= Annette Weintraub =

American new media artist and writer (born 1946)

Annette Weintraub (born 1946) is an American new media artist and writer.

==Education and teaching==
Annette Weintraub got her B.F.A. at the Cooper Union and her M.F.A. at the University of Pennsylvania, Graduate School of Fine Arts. She lives in New York, where she is Professor of Art and Director of the Robinson Center at City College of New York. She has been associated with City College since 1981.

==Career==
Annette Weintraub is a media artist whose work focuses on the conceptual representation of architecture and urban space and on the issue of private versus public space. Her complex web projects feature multiple nonlinear storylines constructed using mixed media (commonly video, audio, photography, and text). Weintraub is a pioneer of web-based artwork: her first web work, Realms, was made for Netscape Navigator 1.1, which was released in the early 1990s. Her second web work, Pedestrians (from the mid-1990s) uses scrolling text to reference walking as an entry point into thinking about life in the city. The text is combined with looping GIF animations to create a dynamic nonlinear narrative or "living collage."

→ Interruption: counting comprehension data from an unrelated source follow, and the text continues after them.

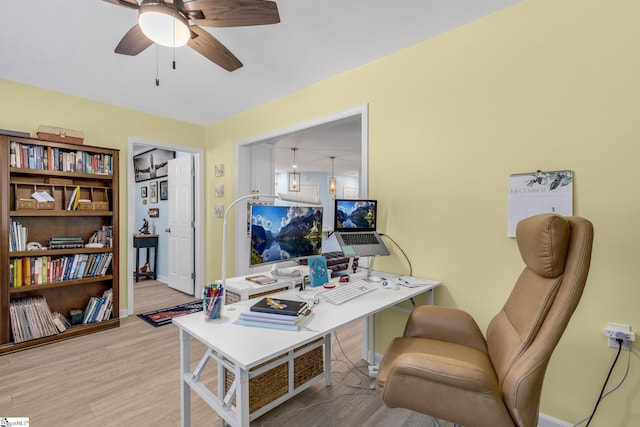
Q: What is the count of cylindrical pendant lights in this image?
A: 2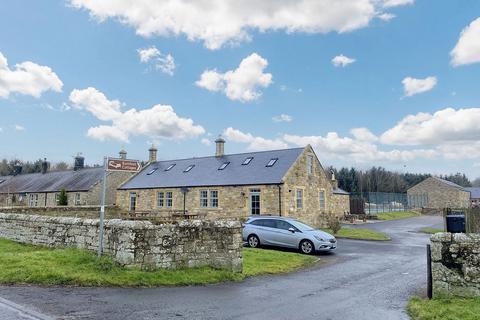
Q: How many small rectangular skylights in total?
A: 6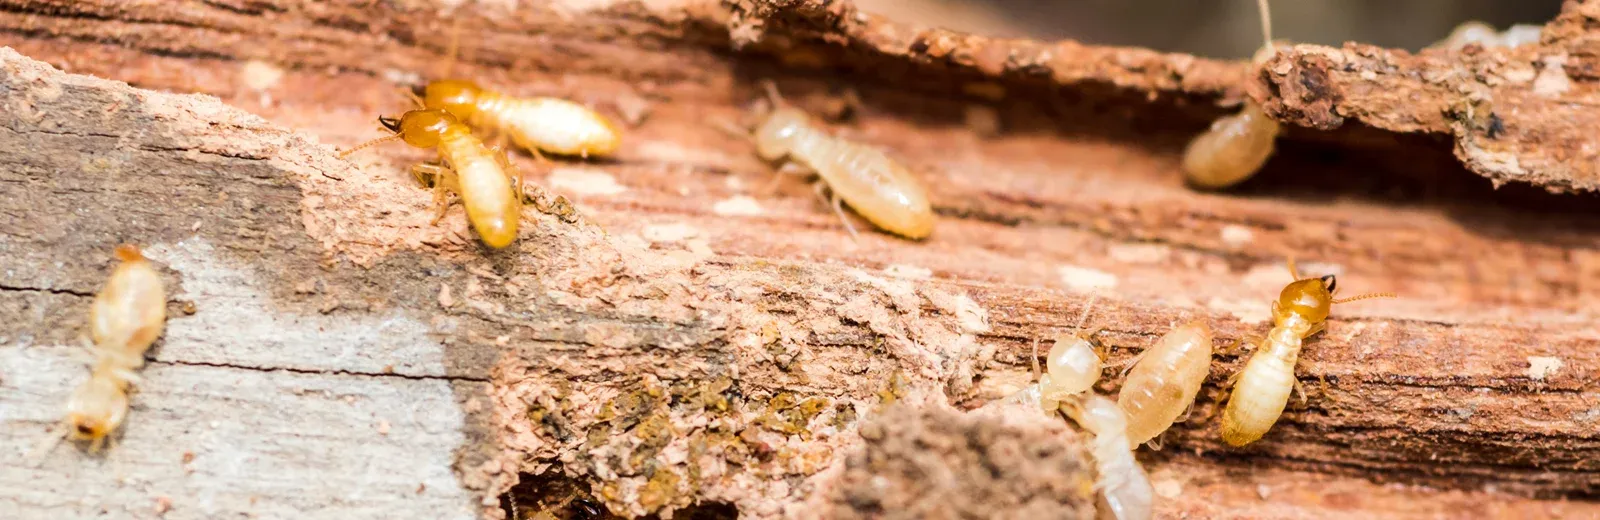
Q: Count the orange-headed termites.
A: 3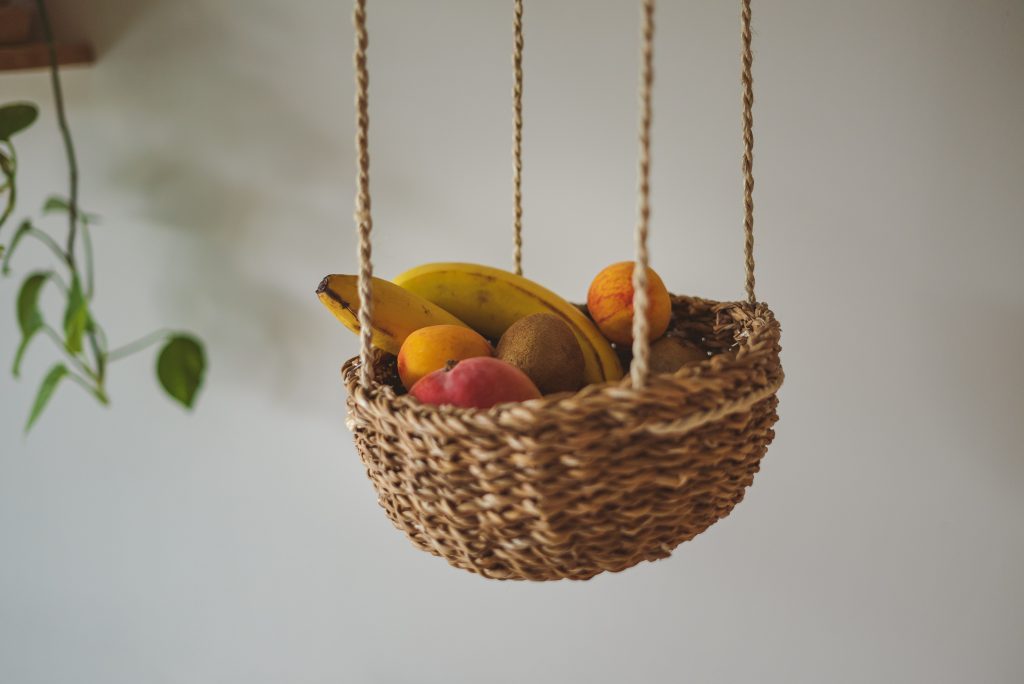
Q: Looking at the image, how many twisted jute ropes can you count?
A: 4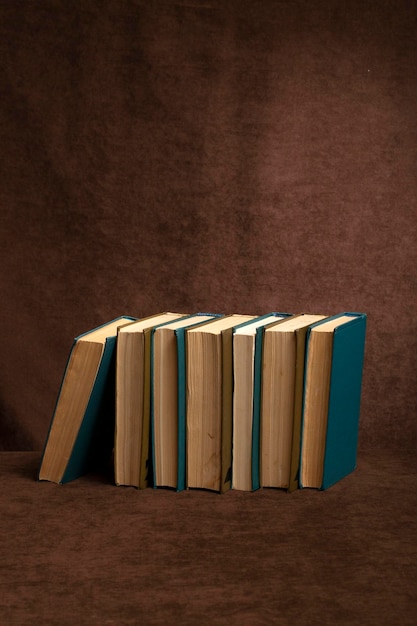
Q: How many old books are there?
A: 7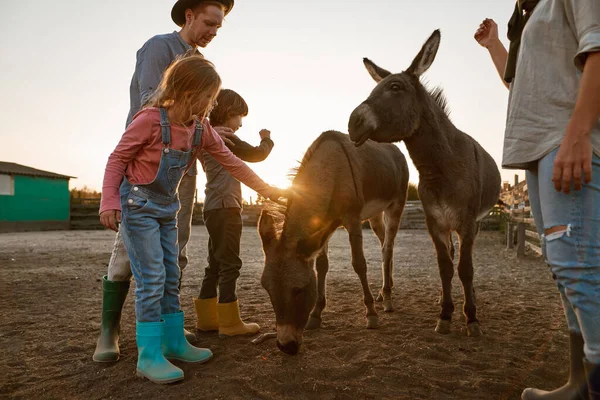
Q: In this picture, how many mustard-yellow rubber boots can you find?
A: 2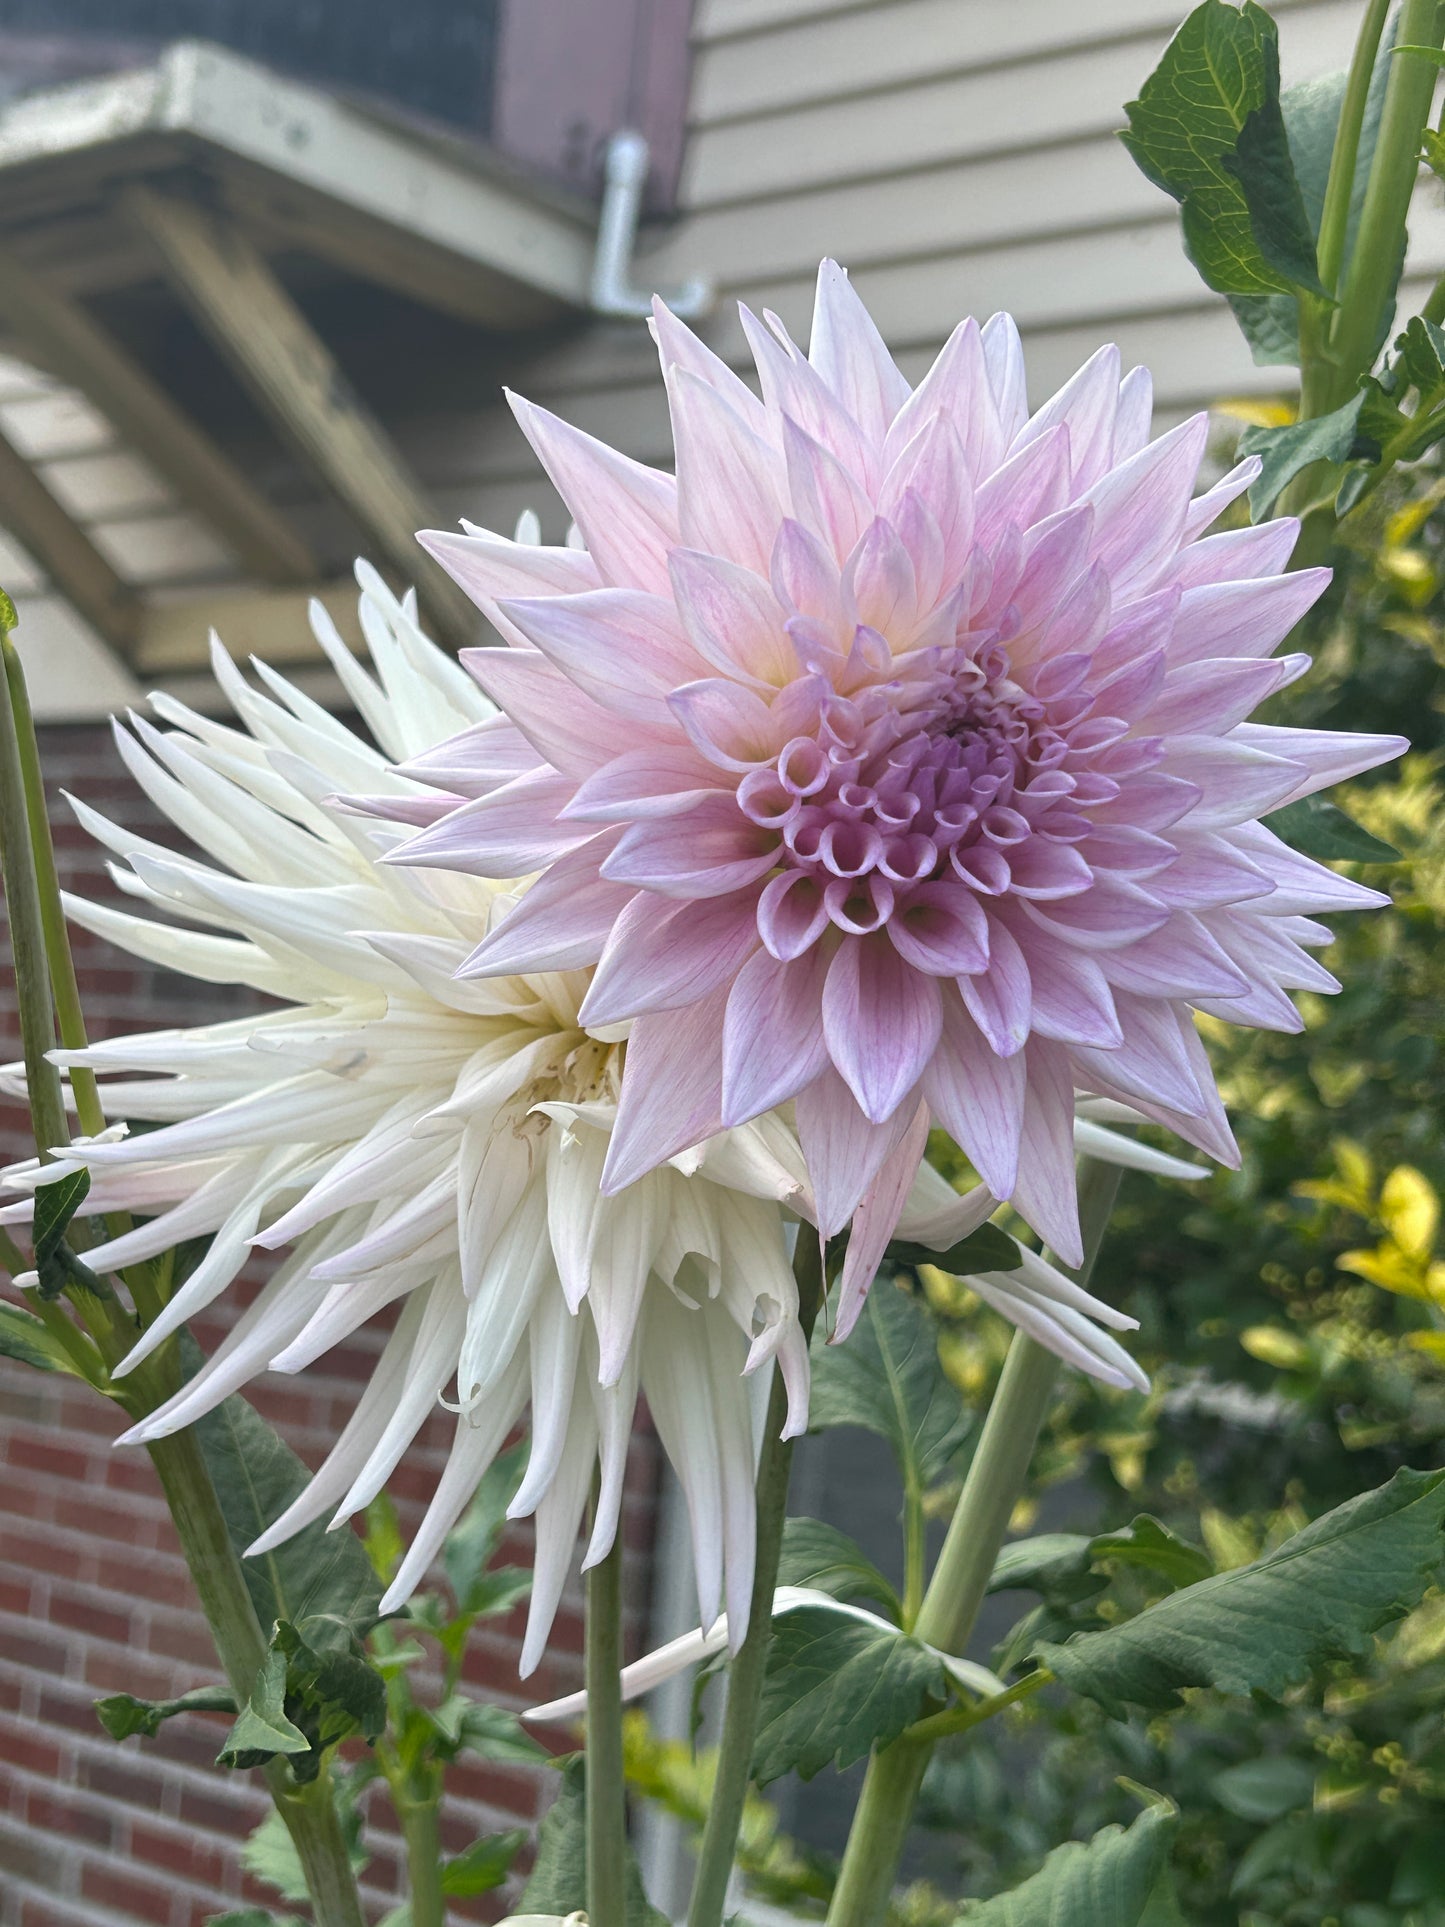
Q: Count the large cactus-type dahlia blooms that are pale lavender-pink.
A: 1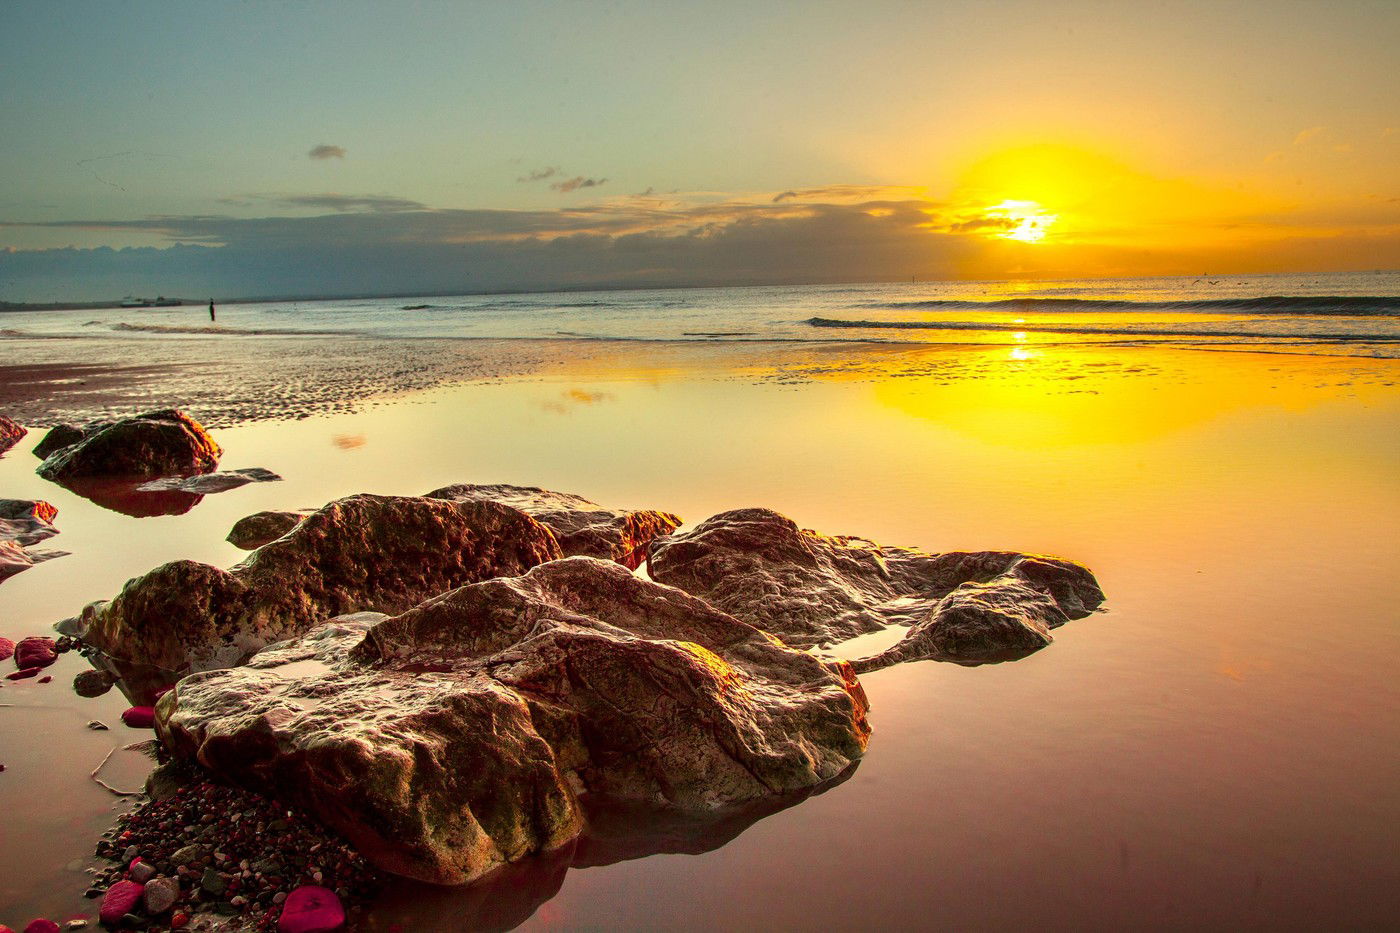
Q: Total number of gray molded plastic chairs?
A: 0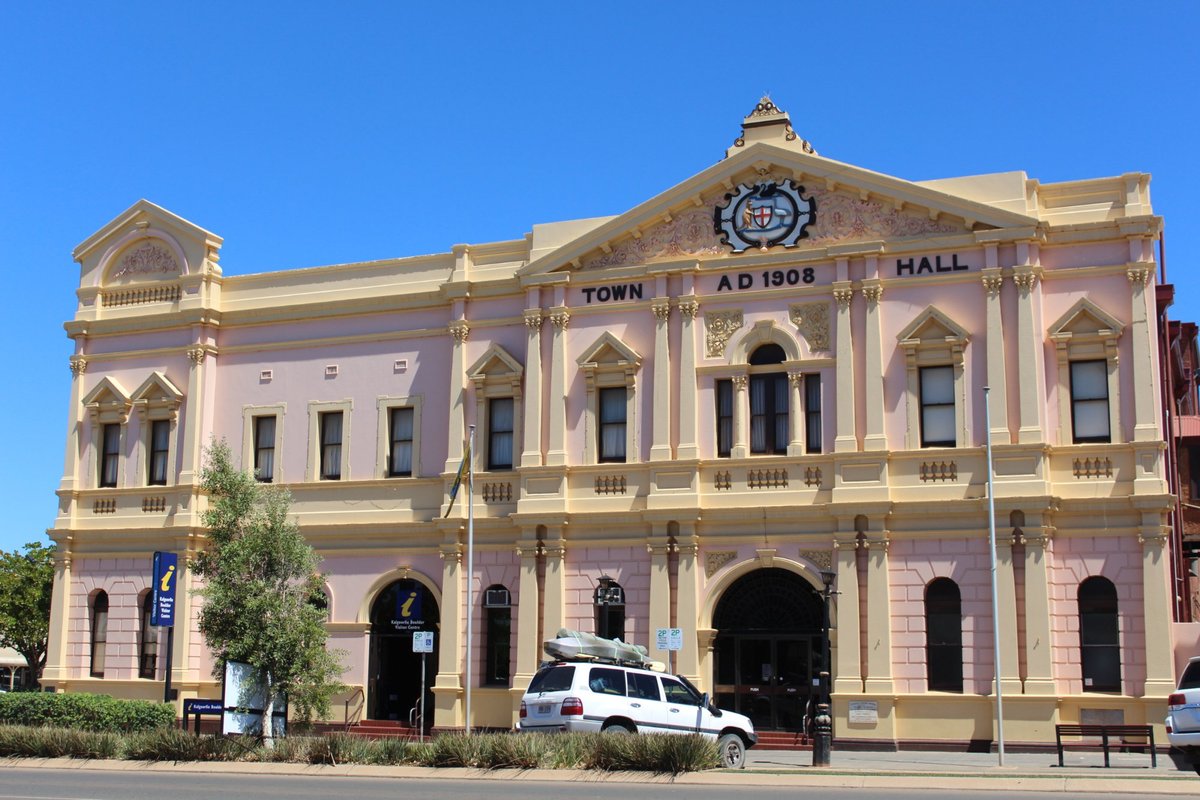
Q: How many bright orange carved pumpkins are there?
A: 0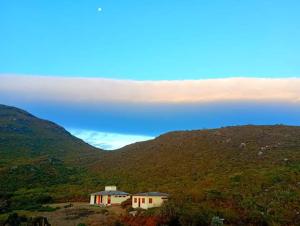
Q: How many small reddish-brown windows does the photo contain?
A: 3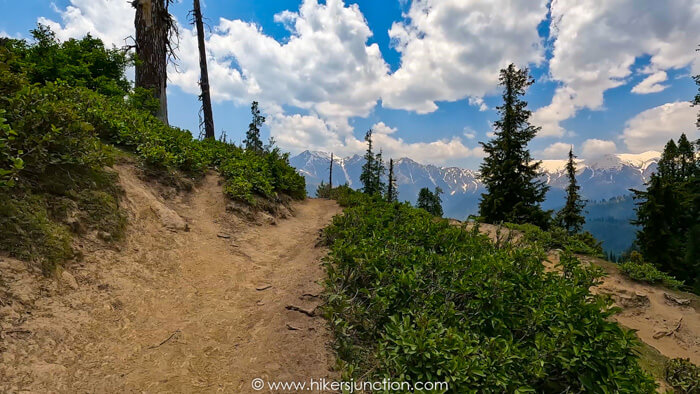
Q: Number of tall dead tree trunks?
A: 2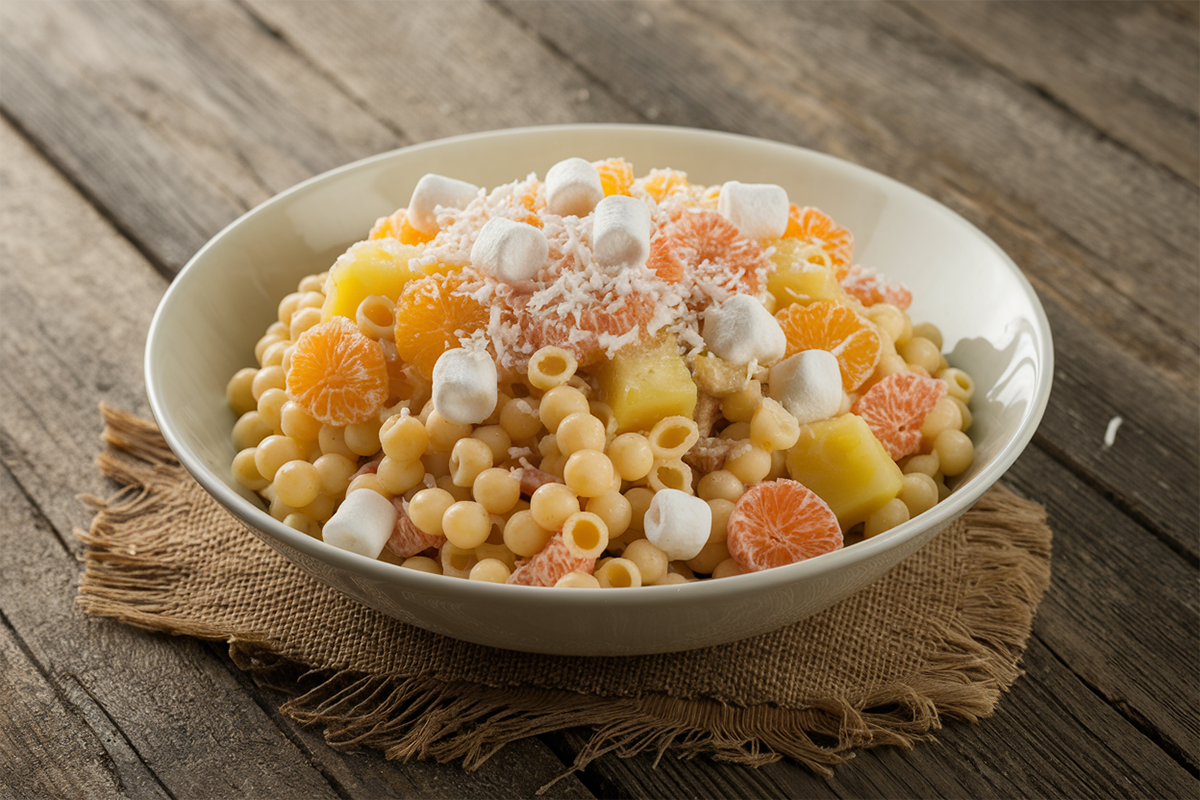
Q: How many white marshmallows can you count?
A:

Weintraub has been widely shown internationally, with work in the Whitney Biennial (2000), Video Biennal Israel, the International Film Festival Rotterdam, the 5th Biennial of Media and Architecture (Graz, Austria), SIGGRAPH, ISEA, the Museo Nacional de Bellas Artes (Buenos Aires, Argentina), the International Center for Photography (New York), the Everhart Museum (Scranton, Pennsylvania), Heara 8 (Jerusalem), the Atlanta Contemporary Art Center (Georgia), and many others. She has had new works commissioned by Turbulence, the Rushlikon Centre for Global Dialogue, CEPA, and the Whitney Artport website. Her work is in the collections of the Aldrich Museum of Contemporary Art (Connecticut), the Fine Arts Museum of Long Island (New York), the Wichita Art Museum (Kansas), and others. Weintraub was the recipient of a Silver Award in I.D. magazine's Interactive Media Review.

In 1995, she co-authored the College Art Association's Guidelines for Faculty Teaching in Computer-Based Media in Fine Art and Design.

==Selected publications==
- "Life Support." Proceedings of SIGGRAPH '04. Association for Computing Machinery, 2004.
- "Design into Art.” Graphis, February/March 2003.
- "Pedestrian: Walking as Meditation and the Lure of Everyday Objects." Proceedings of SIGGRAPH '98. Association for Computing Machinery, 1998.
- "Art on the Web, the Web as Art." Communications of the ACM. October 1997.
- "No Escape from LA." fps: the Magazine of Computers and Animation, Winter 1997.
- "Web Space Is the Art Place." Intelligent Agent, October 1996.
- "Artifice, Artifact: The Landscape of the Constructed Digital Environment." Leonardo 28:5, November 1995.